• [^] # Re: Les tests unitaires, c'est bon, mangez-en :-)

    Posté par (site web personnel) . En réponse au journal Ce qu'on demande à un développeur aujourd'hui. Évalué à 2.

    Il faut trouver un juste milieu, ça dépend des types de logiciels je pense.

    Les tests couvrant de haut niveau peuvent parfois être vite limités par la combinatoire des cas possibles (qui explose). Dans ce cas, on peut couvrir en haut niveau les cas nominaux et les cas d'erreur courants, et laisser les tests de plus bas niveau couvrir les autres cas d'erreur.

    Le choix du niveau du test (bas ou haut niveau) peut aussi se faire en fonction de la complexité de mise en oeuvre du test. C'est parfois bien plus facile de stimuler (ou simuler) une erreur bas niveau en unitaire, plutôt qu'en test de haut niveau ou test sur environnement intégré (par exemple, des cas de race condition).

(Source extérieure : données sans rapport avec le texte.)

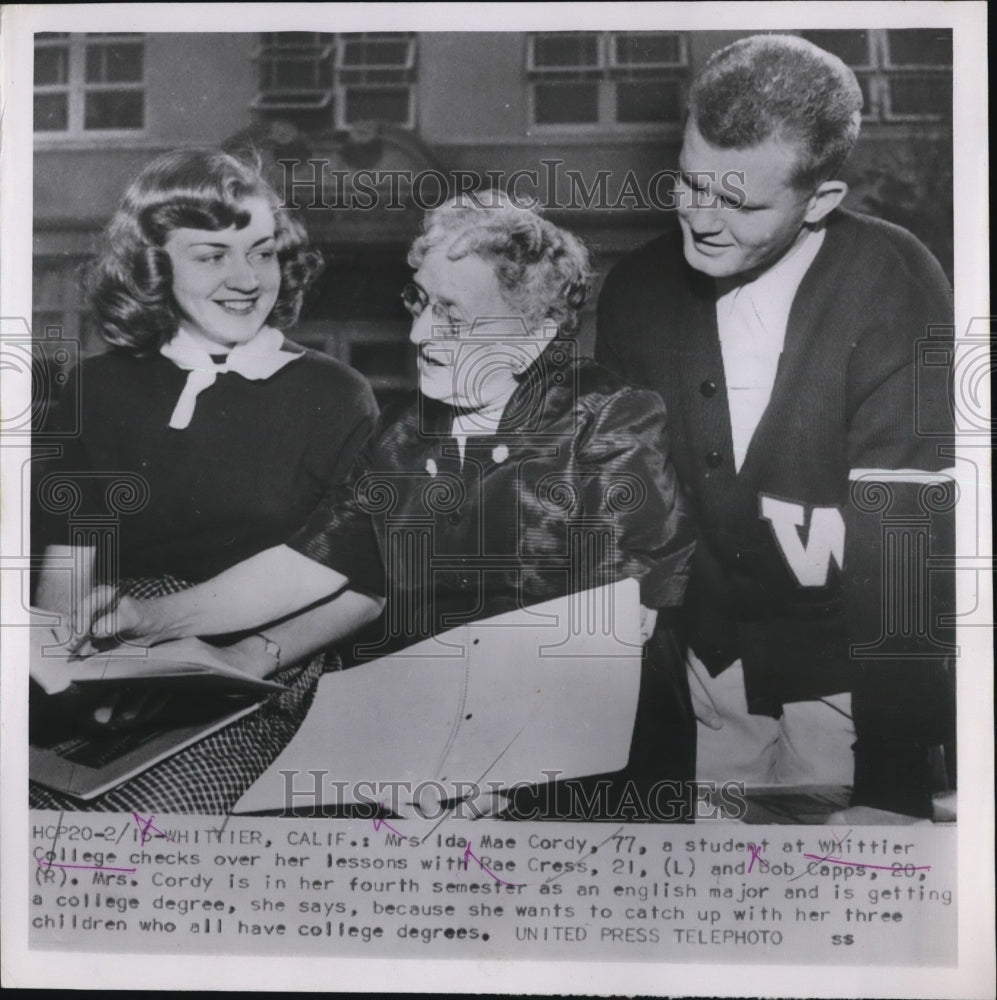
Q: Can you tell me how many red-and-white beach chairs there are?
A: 0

    Sur le projet sur lequel je travaille (un système distribué), on a trois niveaux de tests :
    - test unitaire bas niveau : on test les rouages, les algos, les traitements des données, ...
    - test de pré-intégration : on test le comportement du composant logiciel, s'il répond bien aux entrées, sans forcément regarder dans le détail les données qui sortent. C'est un test de plus haut niveau déjà.
    - test de validation : tous les composants sont intégrés, on test alors qu'ils communiquent bien ensemble (interfaces), ainsi que les cas nominaux en partant du bas de la chaîne jusqu'au résultat final. Les cas d'erreurs peuvent par contre être extrêmement chers à mettre en place.

    On a bien sûr pas la même couverture sur chacun de ces niveaux de tests.